You can use cookie file to store credentials. Sample cookie files are provided as basic-cookie.sample and token-cookie.sample. Once authenticated the bot will store the token in the cookie file, .tn-cookie by default. If you have a cookie file with the desired credentials, you can run the bot with no parameters:

python chatbot.py

If the server is configured to use TLS, i.e. running as httpS://my-server.example.com/, the gRPC endpoint also uses the same SSL certificate. In that case add the --ssl option when starting the chatbot. If you want the chatbot to connect to the secure server over a local network or under a different name rather than the my-server.example.com, for instance as localhost, you must specify the SSL domain name to use, otherwise the server will not be able to find the right SSL certificate:

python chatbot.py --host=localhost:16060 --ssl --ssl-host=my-server.example.com

Quotes are read from quotes.txt by default. The file is plain text with one quote per line.

Using Docker

Warning! Although the chatbot itself is less than 11KB, the chatbot Docker image is 175MB: the :slim Python 3 image is about 140MB, gRPC adds another ~30MB.
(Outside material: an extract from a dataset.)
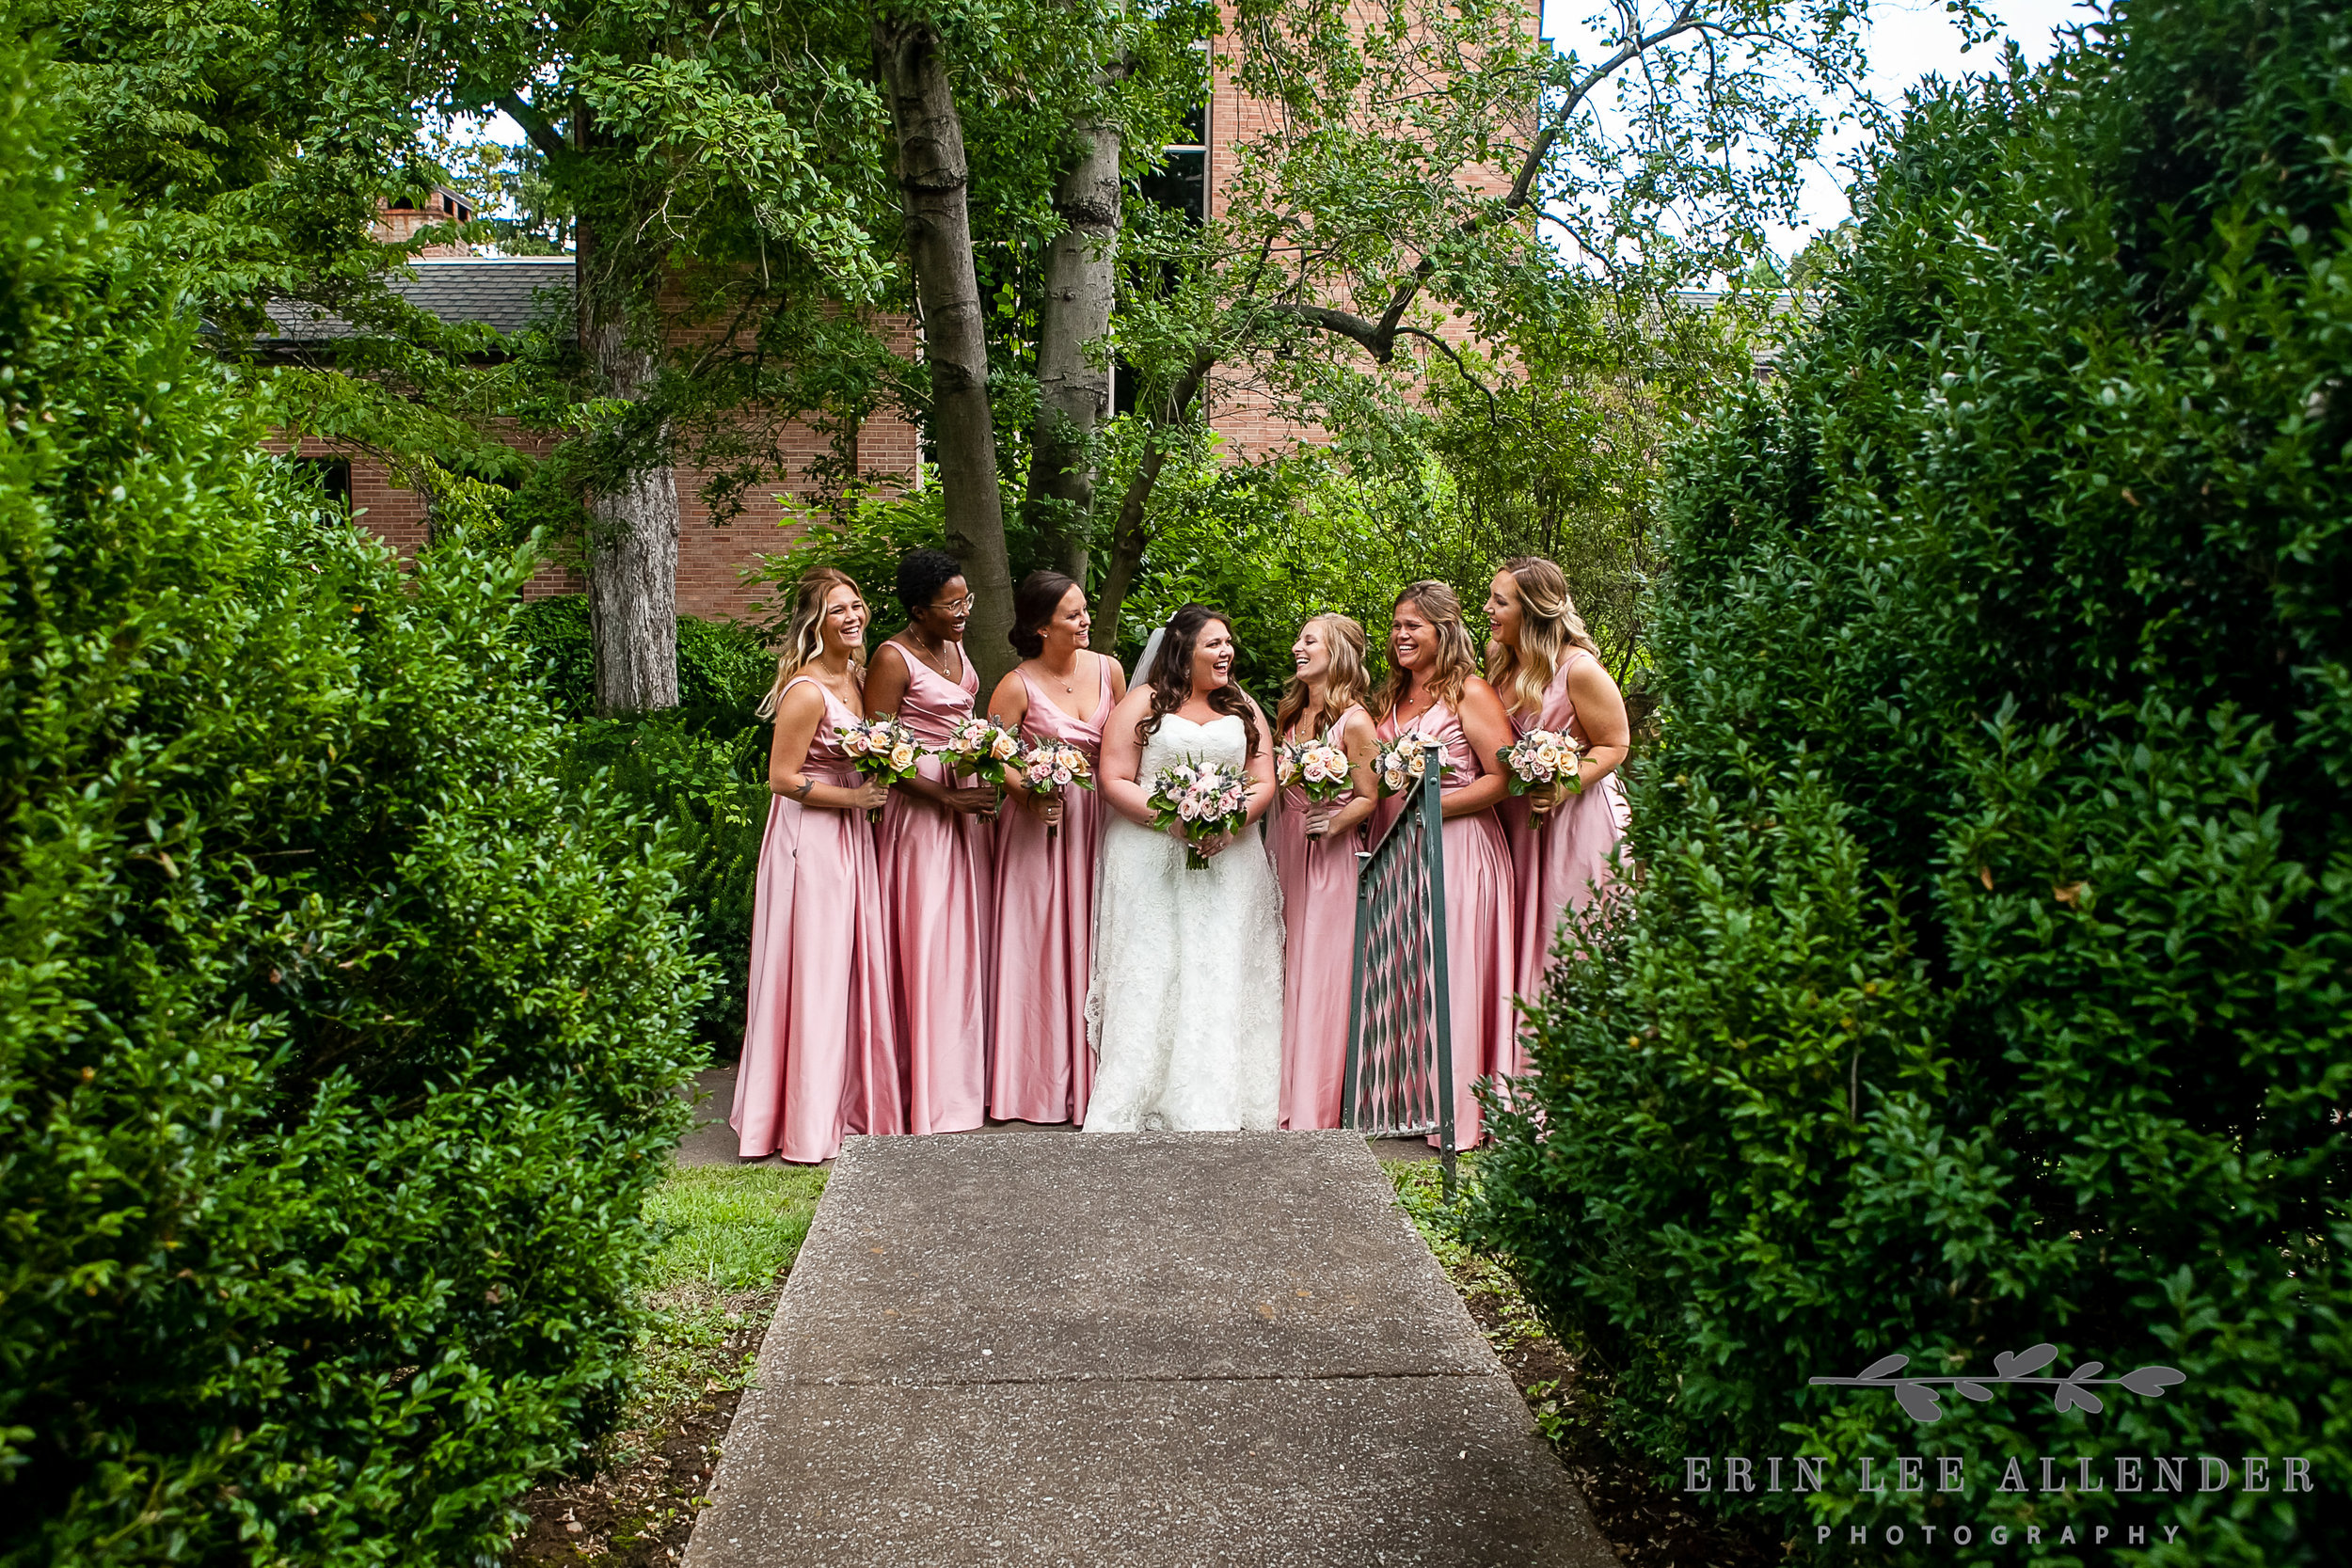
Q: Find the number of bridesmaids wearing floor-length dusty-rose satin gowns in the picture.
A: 6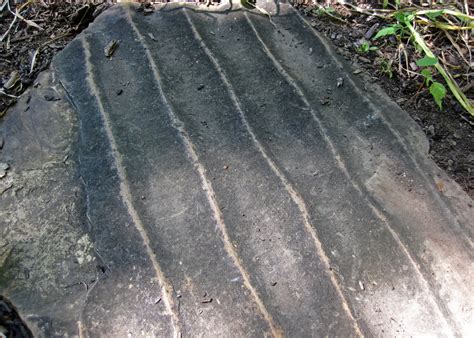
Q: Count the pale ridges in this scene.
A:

  1. Follow instructions to build and run dockerized Tinode chat server up to and including step 3.

  2. In step 4 run the server adding --env PLUGIN_PYTHON_CHAT_BOT_ENABLED=true and --volume botdata:/botdata to the command line:

    1. RethinkDB:
    $ docker run -p 6060:18080 -d --name tinode-srv --env PLUGIN_PYTHON_CHAT_BOT_ENABLED=true --volume botdata:/botdata --network tinode-net tinode/tinode-rethink:latest
    
    1. MySQL:
    $ docker run -p 6060:18080 -d --name tinode-srv --env PLUGIN_PYTHON_CHAT_BOT_ENABLED=true --volume botdata:/botdata --network tinode-net tinode/tinode-mysql:latest
    
    1. MongoDB:
    $ docker run -p 6060:18080 -d --name tinode-srv --env PLUGIN_PYTHON_CHAT_BOT_ENABLED=true --volume botdata:/botdata --network tinode-net tinode/tinode-mongodb:latest
    
  3. Run the chatbot

    $ docker run -d --name tino-chatbot --network tinode-net --volume botdata:/botdata tinode/chatbot:latest
    
  4. Test that the bot is functional by pointing your browser to http://localhost:6060/, login and talk to user Tino. The user should respond to every message with a random quote.

You may replace the :latest with a different tag. See all available tags here:

In general try to use docker images all with the same tag.